The action centers on trading in the shares of two issuers, China Auto Logistics, Inc. and Guavwei Recycling Corporation. The former is based in Tianjin, China. It operates a web-based automobile sales and trading platform. Before the merger it was known as Tianjin Seashore New District Shisheng Business Trading Group. Co. The latter, previously known as Fuqing Guanwei Plastic Industry Co., Ltd., has its principal place of business in Fuqing City, China. It manufactures and distributes recycled plastic products.
The defendants are Paul Kelly, a Canadian citizen who purportedly owns a number of public shells. George Tazbaz, a Canadian citizen who has interests in entities used in the scheme. Roger Lockhart, an Arkansas resident who was a broker from 1986 until August 2006. He has de facto control over certain entities used in the scheme.
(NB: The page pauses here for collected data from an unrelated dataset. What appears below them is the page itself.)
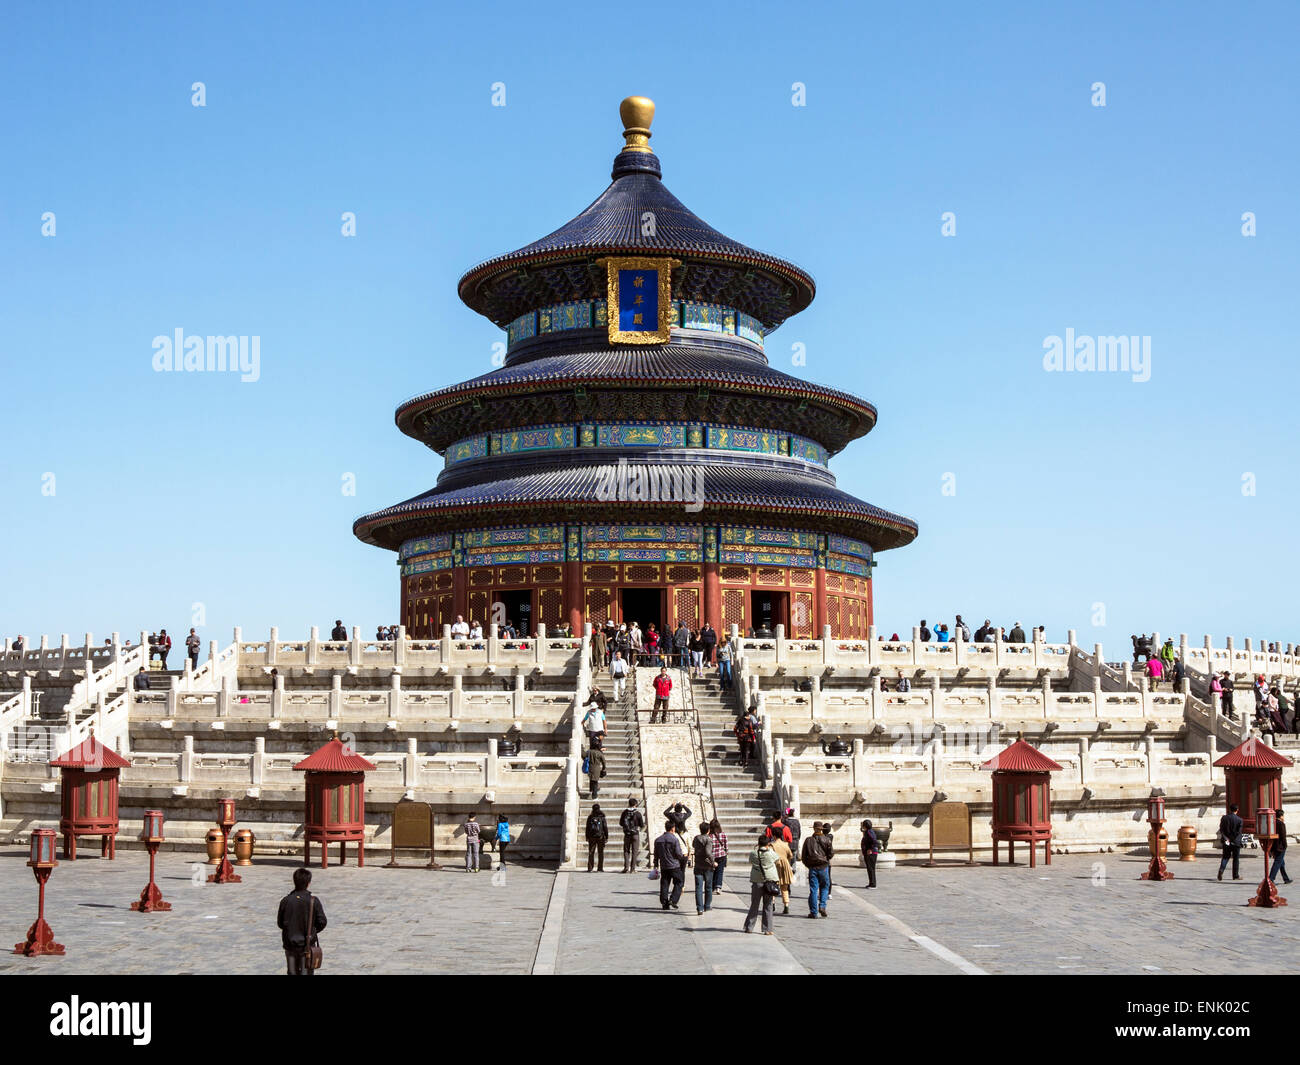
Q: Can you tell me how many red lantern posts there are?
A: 5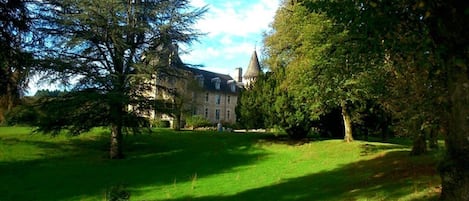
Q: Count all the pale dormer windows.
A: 3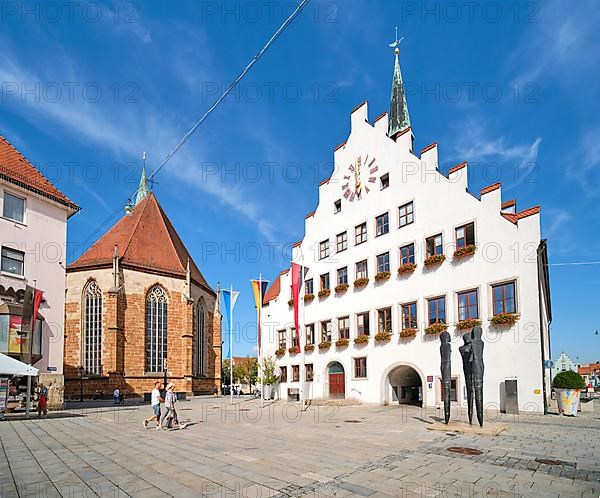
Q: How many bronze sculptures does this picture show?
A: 3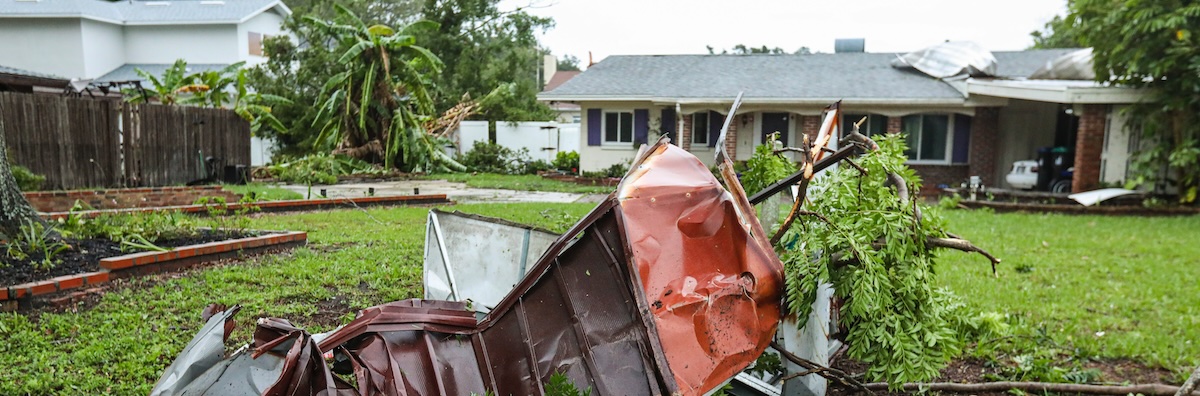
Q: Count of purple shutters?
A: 5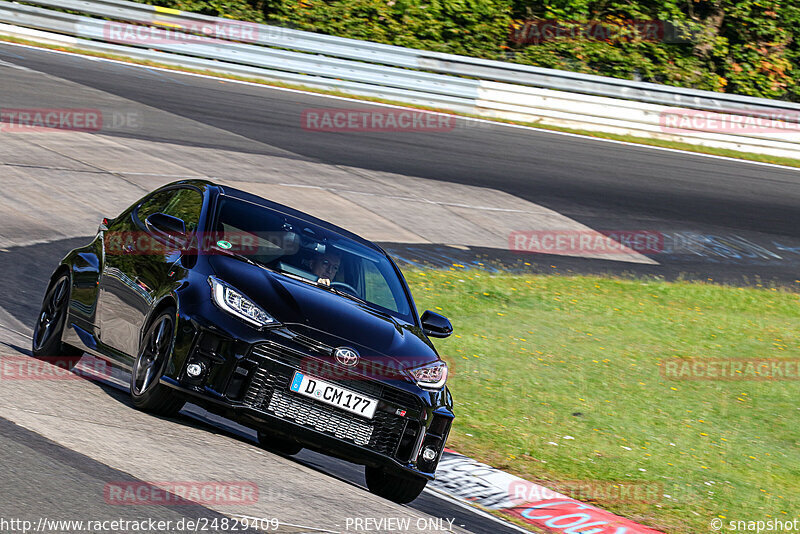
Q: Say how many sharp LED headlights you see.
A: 2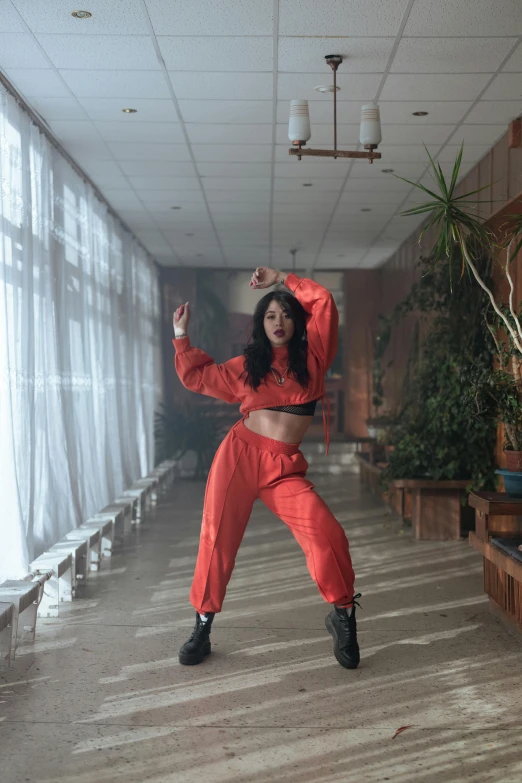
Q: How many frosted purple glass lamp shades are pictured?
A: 0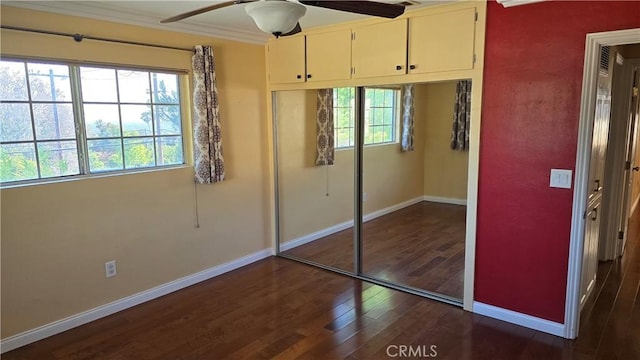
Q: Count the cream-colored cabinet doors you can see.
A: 4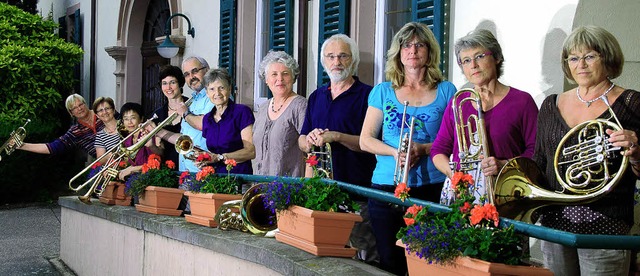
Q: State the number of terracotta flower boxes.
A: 5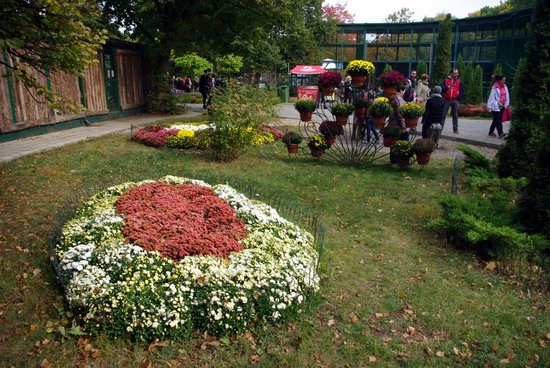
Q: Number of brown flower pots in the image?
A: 14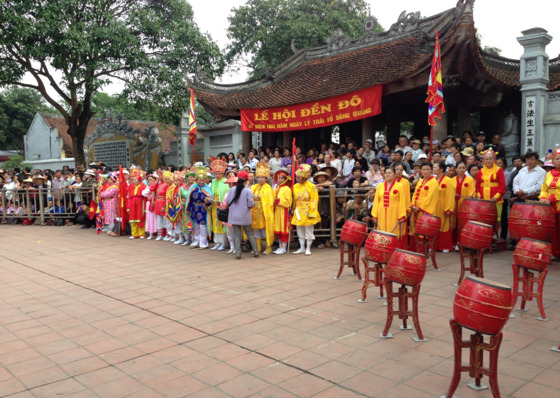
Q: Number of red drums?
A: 9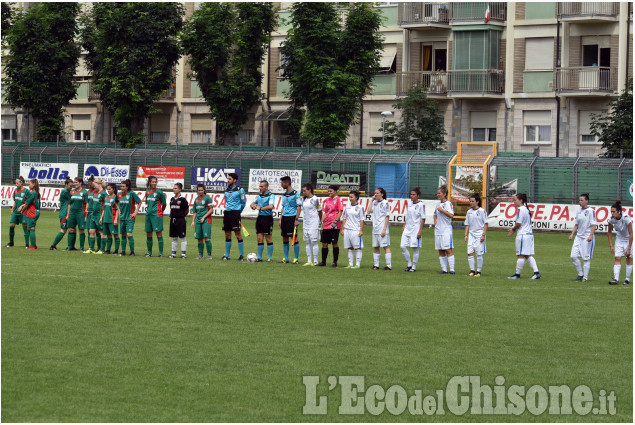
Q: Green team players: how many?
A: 10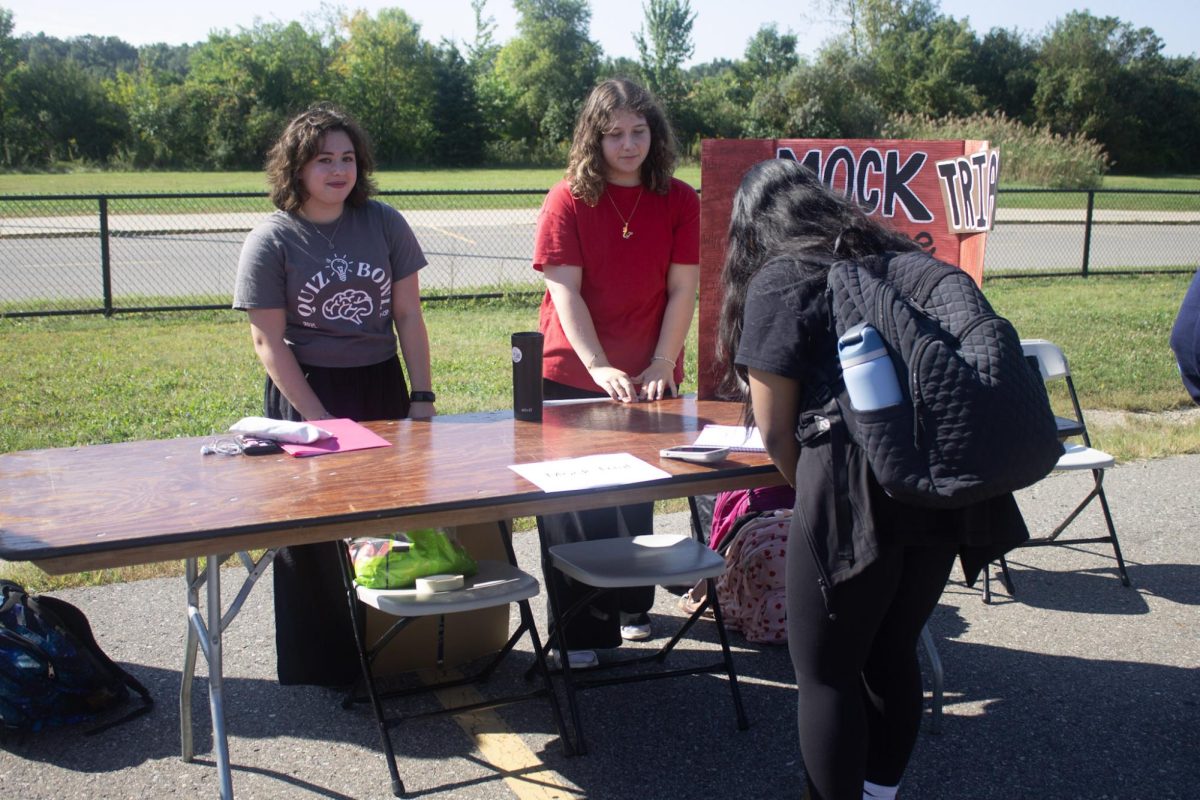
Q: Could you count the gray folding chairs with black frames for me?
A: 3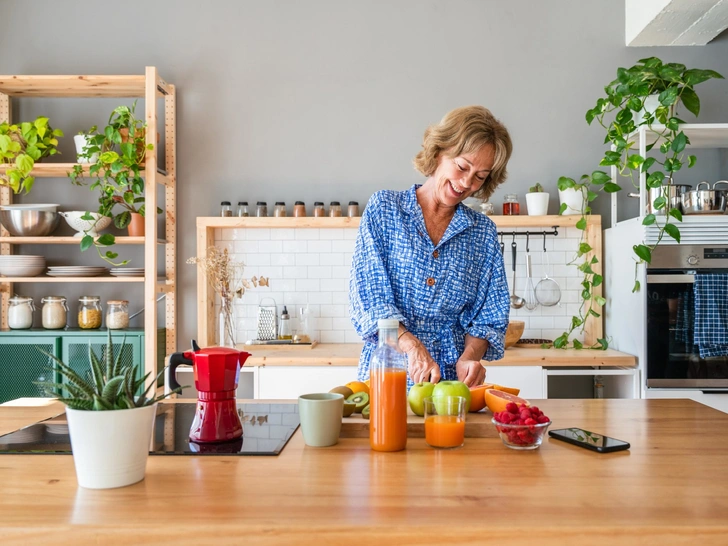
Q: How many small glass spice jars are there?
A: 8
Robert Agiogianis, a resident of New Jersey, who owns a public relation firm used in the scheme. And, Shawn Becker, a Kansas resident who was also previously a broker and is an investor in another public relations firm used in the scheme.
Over a four year period beginning in 2008 the defendants took China Auto Logistics and Guanwei Recycling public through reverse merges with U.S. public shell companies. In each instance the defendants concealed their ownership interest in the firm and then manipulated the stock, reaping millions of dollars in profits.
The schemes, according to the SEC’s complaint, were largely identical. Each involved the following common elements:
- The group reached an agreement with the firm management under which they would cover all the expenses of going public in the U.S. markets in addition to the continuing costs for a period of two years;
- The group would be paid 30% to 40% of the firm’s stock;
- The group acquired a controlling interest in the shell to be used to take the firm public;
- The group then paid all the expenses including the outside auditors, lawyers and stock promoters for the firms to go public;
- The transactions were structured so that they controlled nearly all of the float for the firm;
- The ownership of the group was concealed;
- The shares were distributed to a number of U.S., Canadian and Hong Kong firms owned by the group without making the required filings; and
When the stock began trading Messrs. Kelly, Tazbaz, Lockhart and Argriogianis, along with stock promoter Shawn Becker and other stock promoters manipulated the trading and volume so that a listing on NASDAQ could be obtained;
Ultimately the group sold their shares, reaping millions in profits. The complaint alleges violations of Securities Acts Sections 5(a), 5(c) and 17(a), Exchange Act Sections 9(a), a 10(b), 13(d), 15(a), 16(a) and Regulation M.
Messrs. Kelley, Lockhart and Agriogianis settled with the Commission. Mr. Kelly agreed to pay over $6 million and will be barred from the securities business and from participating in any penny stock offering. Mr. Lockhart agreed to pay more than $3 million. Mr. Agriogianis entered into a cooperation agreement. The litigation is continuing as to the other defendants.